The concepts we talked about were:
- Saying No
- Steering Clear
- Walking Away
- Acting like a Broken Record (repeatedly saying No)
- Making an Excuse (which every kid is good at, right?)
Stating the Facts (about why its a bad idea)
- Reversing the Peer Pressure
I tried to bring each strategy to life by giving some colorful examples. If the kids employ these tactics when they are peer pressured or influenced, they will be in a better position to make good decisions. We finished the class by going through some more scenarios (see picture) and then letting the kids use the strategies to solve the problem.

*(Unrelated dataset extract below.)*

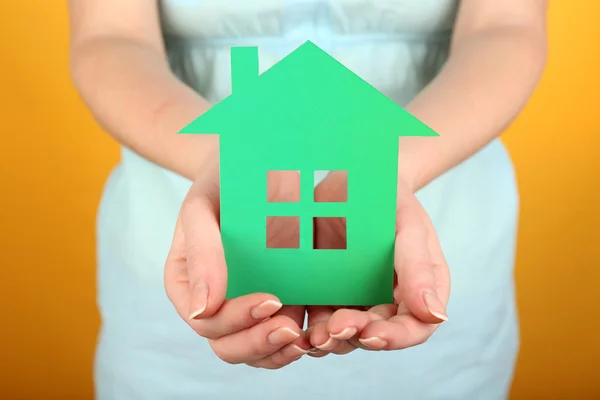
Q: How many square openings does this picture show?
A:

6th Grade – Impromptu Q & A
I walked in to the 6th grade expecting to talk about accountability and decision making, but we got sidetracked with some very good questions from the students right off the bat. We ended up reviewing and clarifying topics that we have talked about in the past including the hazards of abusing drugs or using drugs irresponsibly as a kid, the criminal justice system, peer pressure, goals and everything in between. We’ll get to that other lesson next time.
7th/8th Grade – Inhalants
The 7th Grade was on assignment somewhere else, so I talked inhalants with just the 8th Grade. You hear jokes about kids sniffing glue all the time, and you even see funny portrayals of inhalant abuse on TV, but the reality of kids and chemical fumes is actually quite scary.
During the class we screened a couple segments from the Truth About Drugs series. These short 5 minute videos are testimonies from people who found themselves caught up in a cycle of drug abuse. According to the video:
“Inhalants” refers to the vapors from toxic substances which are inhaled to reach a quick high. Of more than 1,000 household and other common products that could be abused as inhalants, most often used are shoe polish, glue, toluene,1 gasoline, lighter fluid, nitrous oxide2 or “whippets,” spray paint, correction fluid, cleaning fluid, amyl nitrite3 or “poppers,” locker room deodorizers or “rush,” and lacquer thinner or other paint solvents.
Most of these produce effects similar to anesthetics, which slow down the body’s functions. After an initial high and loss of inhibition comes drowsiness, light-headedness and agitation.
The chemicals are rapidly absorbed through the lungs into the bloodstream and quickly reach the brain and other organs, sometimes causing irreversible physical and mental damage.
After screening the video we talked about the damaging effects inhalants can cause to the body and we made distinctions between using your nose to smell things normally and what crossing over the line means. Then we watched another short video story about a boy named Wade that died from inhalant use. Its a very emotional video in which Wade’s father (who happens to be a medical doctor) talks about the day his son passed away.
Finally, I shared the story of Aria Doherty with the class. Aria, a 13 year old student at Nobel Middle School in Northridge, died using inhalants a few years ago. She was an involved student with no history of drug experimentation, but her sister found her in her room after school one night. Its a hard story to hear, but I want to make sure all of the kids understand how dangerous inhalants are.
Writing with a sharpie or painting your nails isn’t dangerous if you are using the products as they are intended, but using chemicals to try to get high is about as bad of a risk that you can take.